Esta vez no pudo evitar nuestras sentidas palmas ni la euforia con la que algunas personas lanzaron gritos de júbilo, exaltando la bendición que Dios estaba permitiendo en su vida. A la “pobre viuda”, bueno no tan pobre por lo visto, la pudimos asfixiar de tantos abrazos que enseguida corrimos a darle. Nojoñe, nadie quería soltarla. Fue un momento especial. De verdad, no se puede negar. Luego formamos un círculo a su alrededor con las manos extendidas sobre ella para cubrirla en oración. Cuando terminamos, Luzbella Hinojosa esperó a que volviéramos a nuestros puestos para despedirse, y lo hizo así:
—Hermanos, muchas gracias por haberme escuchado. Pero no me quiero ir de esta iglesia sin antes bendecirlos como ustedes lo han hecho conmigo, acogiéndome en esta mañana —respiró profundo y levantó el brazo derecho para continuar:
—En este lugar sagrado, quiero jurarles con la mano sobre la Biblia, que he decidido compartir mi herencia con ustedes —y alzó la mirada como buscando hablar directamente con Dios. Pero al percatarse de que no tenía el sagrado libro, le hizo señas al Pastor para que se lo llevara de prisa y así poder seguir con su juramento.
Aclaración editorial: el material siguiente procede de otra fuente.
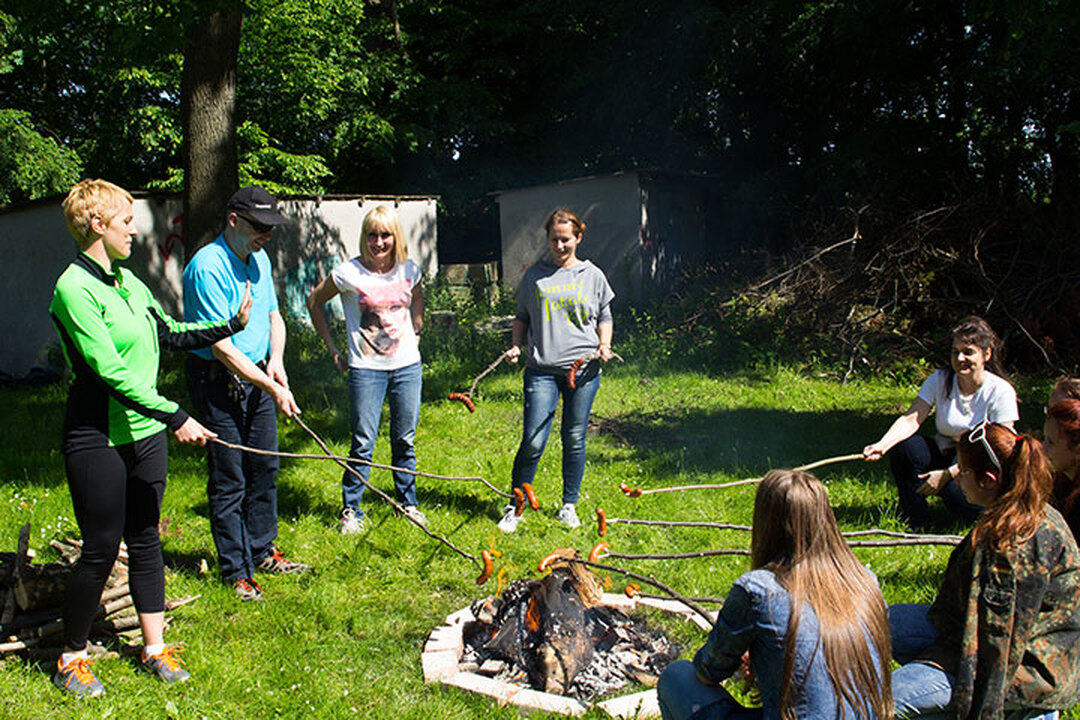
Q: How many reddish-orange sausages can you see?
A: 10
—Sí, Señor, lo haré —repetía extasiada, con los ojos cerrados y moviendo la cabeza como llevando el ritmo de un canto suave y melodioso. ¡Por mi madre que así hacía!
—¿Cómo no obedecerle? ¿Cómo no agradecer lo que Dios está haciendo por mí? —seguía expresando abstraída por completo. El Pastor se ubicó a su lado y le pasó el brazo alrededor de sus hombros con lo que cobró aliento y pudo retomar lo que quería decirnos:
—Soy una mujer sensible a la voz del Señor. Y lo que he sentido de parte de Dios en esta gloriosa mañana es que debo compartir mi herencia con ustedes—. ¡Erdaaa, pero qué vaina buena, ah! Ya era hora de que Dios se acordara de los pobres. Uy, todavía me acuerdo cómo repetí varias veces esa frase en mi memoria. Por supuesto, quedé lela, desbirolá por completo. Ajá, pero y quién no. En medio de sus sonoras palabras, el templo quedó sumergido en un apacible silencio ¡Uf! Algunos reaccionamos a lo que ella estaba diciendo, rodando las sillas hacia adelante para tratar de quedar en mejor posición; inclinábamos la cabeza para todos los lados, intentando afinar los oídos, entornábamos los ojos, estirábamos el cuello…
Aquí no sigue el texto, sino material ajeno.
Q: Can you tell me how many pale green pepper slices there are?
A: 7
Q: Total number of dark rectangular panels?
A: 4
—¿Qué fue lo que dijo, ah? —gritaron varias voces después del aturdimiento. El fuerte abrazo que el pastor le dio, y luego al ver a su esposa Margarita de rodillas con las manos levantadas, batiéndolas al compás de las alabanzas que empezaron a escucharse, nos permitió entender que algo bueno, muy bueno, había dicho Luzbella Hinojosa. Pero el rumor seguía aumentando la confusión de los presentes. Entonces, la viuda se percató del desconcierto, y tomando de los dedos a la pareja de pastores, dijo sin vacilar:
—Hermanos la bendición no es solo para este par de padres espirituales que Dios me ha regalado. También voy a compartir mis recursos con ustedes. Desde ya confío en que sepan valorar la ofrenda que se les entregará. Quiero que paguen sus deudas y ayuden a los miembros de sus familias más necesitadas.
—¡Aleluyaaa! ¡Alabado sea nuestro Señor! —Las expresiones de euforia colectiva iban acompañadas de aplausos de la congregación puesta en pie.
Cuando Luzbella bajó del púlpito, nadie quiso salir de la iglesia, con todo y que se sentía una tremenda sofocación, y eso que el aire acondicionado estaba full. ¡De verdad, sudábamos a chorros! Ajá, con esa cipote noticia, quién carajo no se acalora. Hasta la bilirrubina se nos debió subir; y aparte, el calor humano que nos suele caracterizar. ¿Sí o no? Por eso, decidimos de una vez organizar una koinonía en el templo. Ombe, ¿cómo no? Un agasajo especial que incluyera algo rápido para picar, y por supuesto, unas palabras de agradecimiento en honor a nuestra redentora. Erdaaa, no se imaginan la alegría de ese domingo, estuvimos hasta bien tarde celebrando a punta de peto caliente, que ni mandao hacer apareció en la puerta de la iglesia con un tipo que daba garrotazos a la carretilla en donde transportaba el suculento platillo. Nojoñe, ese día el man vendió hasta el último sorbo de la olla.